If case you get an error after removing d_x.requires_grad_() then check where the computation graph is detached in your model (e.g by rewrapping an intermediate activation into a new tensor).

G.Elham · November 8, 2022, 12:16am

Thanks for the quick response @ptrblck!

I loaded the model state_dict a line before net_d.eval():
‘net_d.load_state_dict(torch.load(PATH))’
Removing d_x.requires_grad_() raises error ‘element 0 of tensors does not require grad and does not have a grad_fn’. Shoud I calculate the saliency map from a model which weights are loaded by a saved state_dict weights in another way?

ptrblck · November 8, 2022, 12:18am

No, loading the state_dict should work and the error points to a detached computation graph.
Could you post the model definition as well as the input shape you are using so that I could reproduce the issue, please?

G.Elham · November 8, 2022, 12:34am

Sure, the model has been defined on src/model.py on the github page ‘GitHub - ricbl/eye-tracking-localization: This repository contains code for the paper "Localization supervision of chest x-ray classifiers using label-specific eye-tracking annotation".’. The input size is [bsx3x512x512]. The function ‘get_highlight(image, self.opt.get_saliency)’ has been written in a separate script from train.py; Please let me know if you need further information or you need the checkpoint.

import torch
import numpy as np
import torchvision.transforms as transforms # import ToPILImage
from torch.autograd import Variable
import opts
opt = opts.get_opt()
import model
from torch.autograd import Variable

def get_highlight(images, method):
net_d = model.Thoracic(opt.grid_size, pretrained=opt.use_pretrained, calculate_cam=opt.calculate_cam, last_layer_index=opt.last_layer_index).cuda() net_d.load_state_dict(torch.load(PATH))
net_d.eval()
im = images[0, …].reshape(1, images.shape[1], images.shape[2], images.shape[3]).clone().cuda()
im.requires_grad_()
d_x = net_d(im)
d_x = torch.max(torch.sigmoid(d_x))
out = Variable(d_x, requires_grad=True)
out.backward(retain_graph=True, requires_grad=True)
saliency, _ = im.grad.data.abs()

ptrblck · November 8, 2022, 12:40am

I’m unable to reproduce the issue using:

model = Thoracic().cuda()
bs = 2
x = torch.randn(bs, 3, 512, 512).cuda().requires_grad_()

out = model(x)
loss = out[0].mean() + out[1].mean()

grad_1 = torch.autograd.grad(loss, x, create_graph=True)
print(grad_1)

and get a valid gradient.
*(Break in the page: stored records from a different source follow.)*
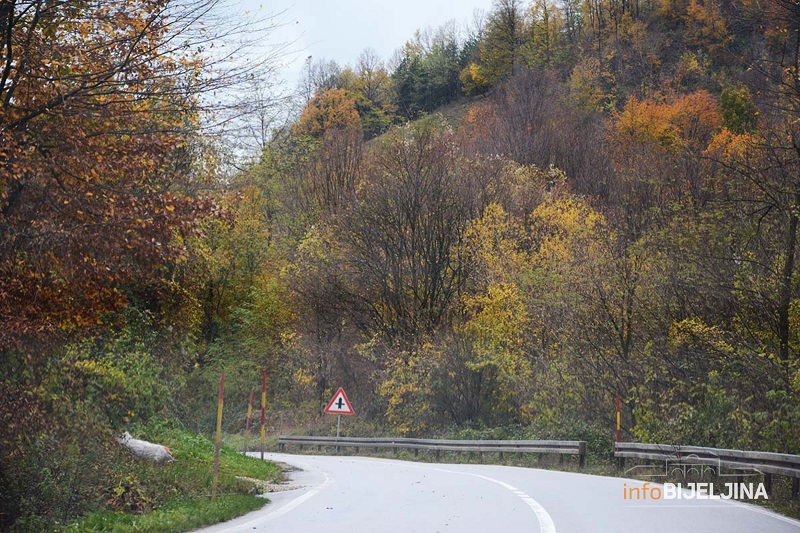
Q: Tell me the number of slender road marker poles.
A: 4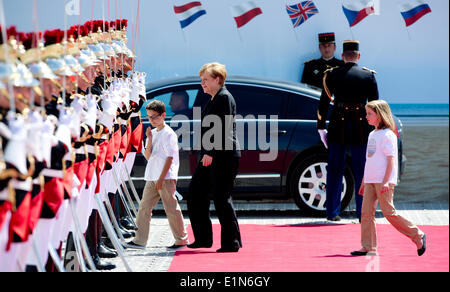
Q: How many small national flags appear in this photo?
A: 5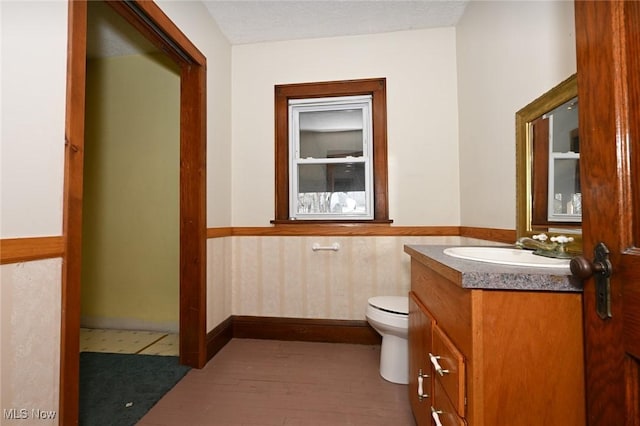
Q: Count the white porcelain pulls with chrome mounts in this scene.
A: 3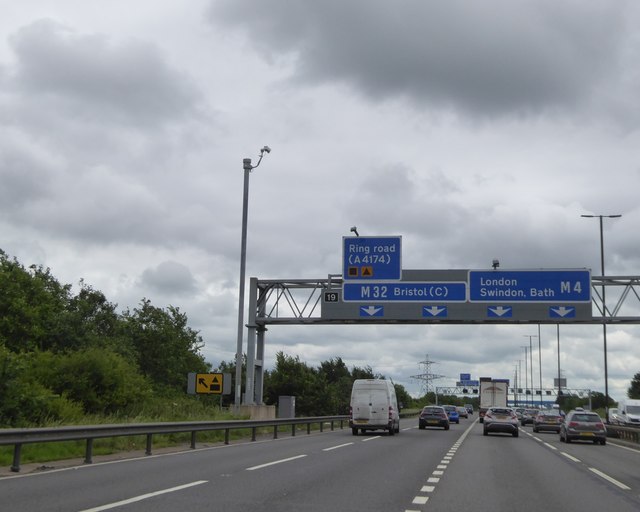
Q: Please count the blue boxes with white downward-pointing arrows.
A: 4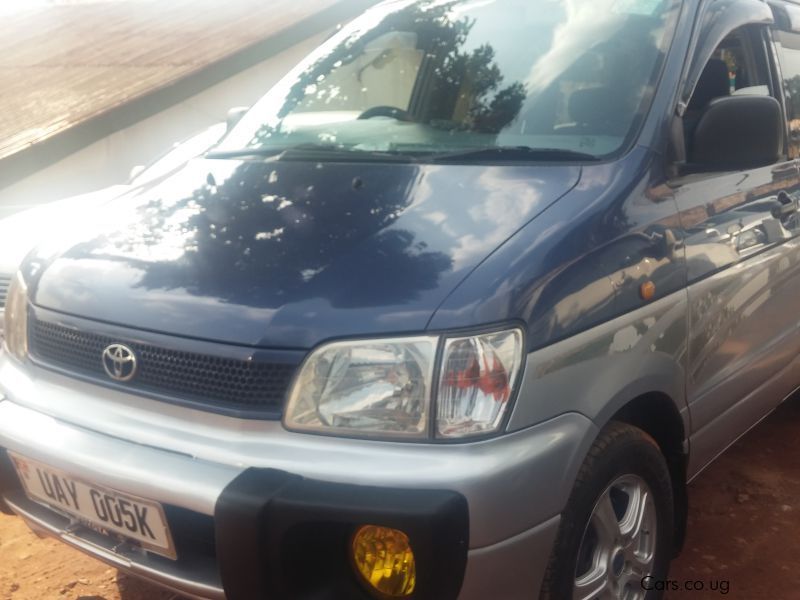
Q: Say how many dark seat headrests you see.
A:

Could you check what the difference between the codes could be?

G.Elham · November 8, 2022, 12:46am

ptrblck:

model = Thoracic().cuda()
bs = 2
x = torch.randn(bs, 3, 512, 512).cuda().requires_grad_()

out = model(x)
loss = out[0].mean() + out[1].mean()

grad_1 = torch.autograd.grad(loss, x, create_graph=True)
print(grad_1)

Running your code I’m getting this error ‘RuntimeError: element 0 of tensors does not require grad and does not have a grad_fn’.

ptrblck · November 8, 2022, 12:47am

Did you disable the gradient calculation globally by chance? E.g. via torch.autograd.set_grad_enabled(False)?

G.Elham · November 8, 2022, 12:54am

I did, I’m sorry for not concidering that. Thanks a lot for your help!